Eugene Kontorovich, an American-Israeli professor of international law, said of the report, “Once again UNWRA have proven that there is one law for them and another for the rest of the world. They operate above all social norms and conventional laws and need to be shut down for the good of humanity.”
“There is nothing intrinsically different about Palestinian refugees that warrants their own UN agency and there is nothing special about UNRWA employees that puts them above the law. The UN High Commissioner for Refugees should be the only agency responsible for people with genuine refugee status,” he added.
Laurie Cardoza-Moore, the UN’s Special Envoy for the World Council of Independent Christian Churches (WCICC), also called for UNRWA to be shut down for the “good of mankind.”
“UNRWA is a disgrace to the United Nations and its mission is redundant. It’s time to close it down and help real people in need. Billions of dollars in aid could be better spent helping real refugees, like the thousands of Christians fleeing the Middle East and Palestinian Authority because of Islamist persecution. The majority of Christians have left Bethlehem out of fear for their lives while we continue to bankroll UNWRA, which is rotten to the core,” Cardoza-Moore told Breitbart Jerusalem last month.
UNRWA provides schooling, medical care and other services to millions of Palestinians deemed by the UN to be “refugees,” as well as to their descendants in Lebanon, Jordan, Syria and the West Bank and Gaza.
UNRWA employs around 30,000 people, mostly Palestinians.
Until last year when it cut funding, the U.S. was the single largest donor to the Palestinians and to UNRWA in history.
Israel is deeply critical of UNRWA, charging that the organization harbors terrorists and perpetuates the Palestinian “refugee” problem indefinitely, thus blocking a potential resolution to the conflict.
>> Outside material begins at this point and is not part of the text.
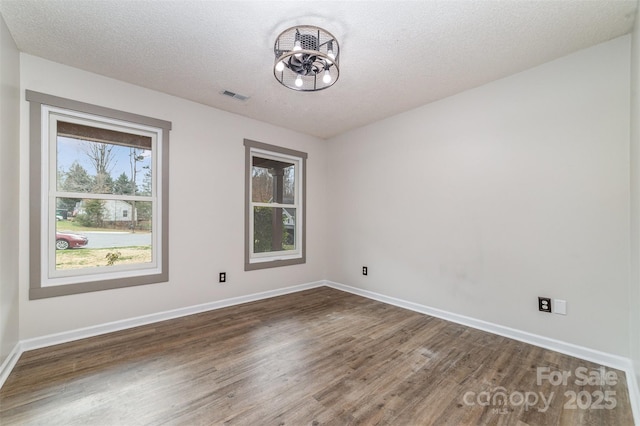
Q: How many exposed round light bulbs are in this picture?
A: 5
Earlier this year, Prime Minister Benjamin Netanyahu suggested that the funds for Palestinian “refugees” be rerouted through another UN body such as the UN High Commissioner for Refugees (UNHCR), which deals with the rest of the world’s refugees.
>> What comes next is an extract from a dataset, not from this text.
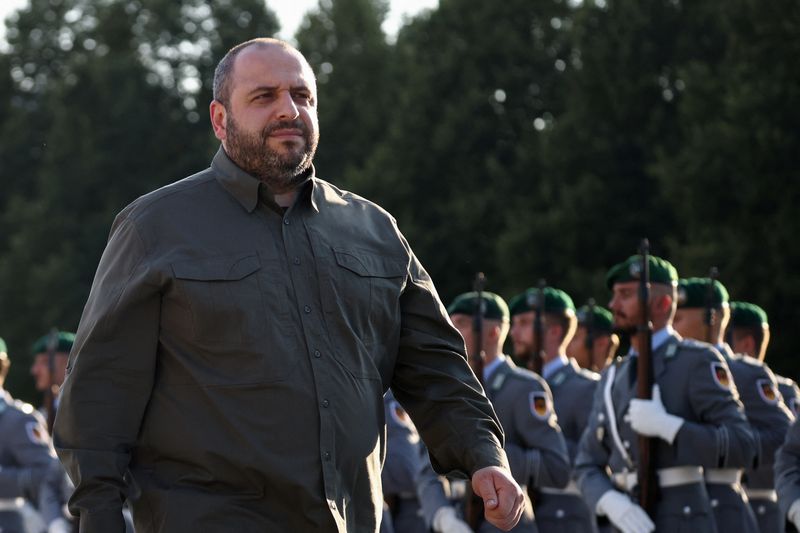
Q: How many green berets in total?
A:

The definition of a Palestinian “refugee” and their actual numbers have long been the subject of debate.
UNRWA has also come under fire on many occasions both for spreading antisemitic hate in its schools and employing members of terror organizations and supporters of terror. Breitbart News previously exposed an UNRWA summer program that was indoctrinating Palestinian children to hate Jews.
Last year, UN Watch released a 130-page report exposing 40 UNRWA school employees in Gaza and elsewhere who engaged in incitement to terror against Israelis and expressed “antisemitism, including by posting Holocaust-denying videos and pictures celebrating Hitler.”
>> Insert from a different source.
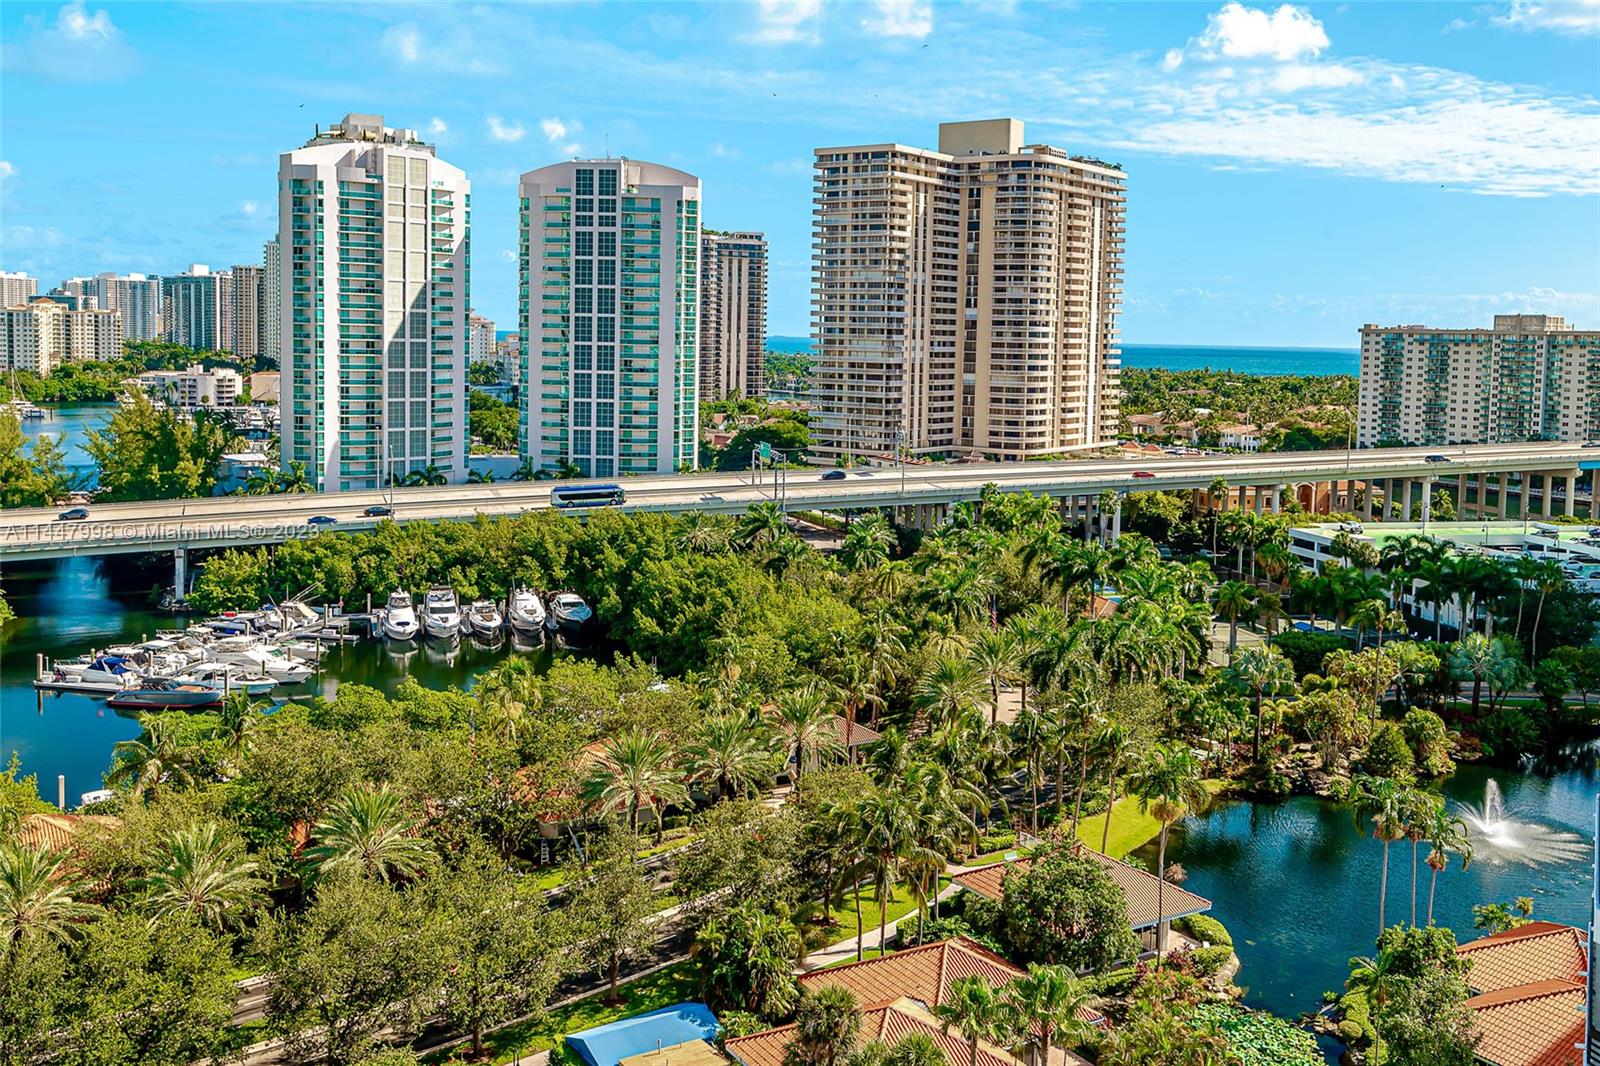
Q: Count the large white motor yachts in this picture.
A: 5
That month, the agency also announced the suspension of an UNRWA employee suspected of having been elected a Hamas leader.
The UN itself released a report in 2015 that found Palestinian terror groups used three empty UN-run schools in Gaza as a weapons cache. Moreover, it said that in at least two cases terrorists “probably” fired rockets at Israel from the schools during the 50-day summer conflict in 2014 between Israel and Hamas.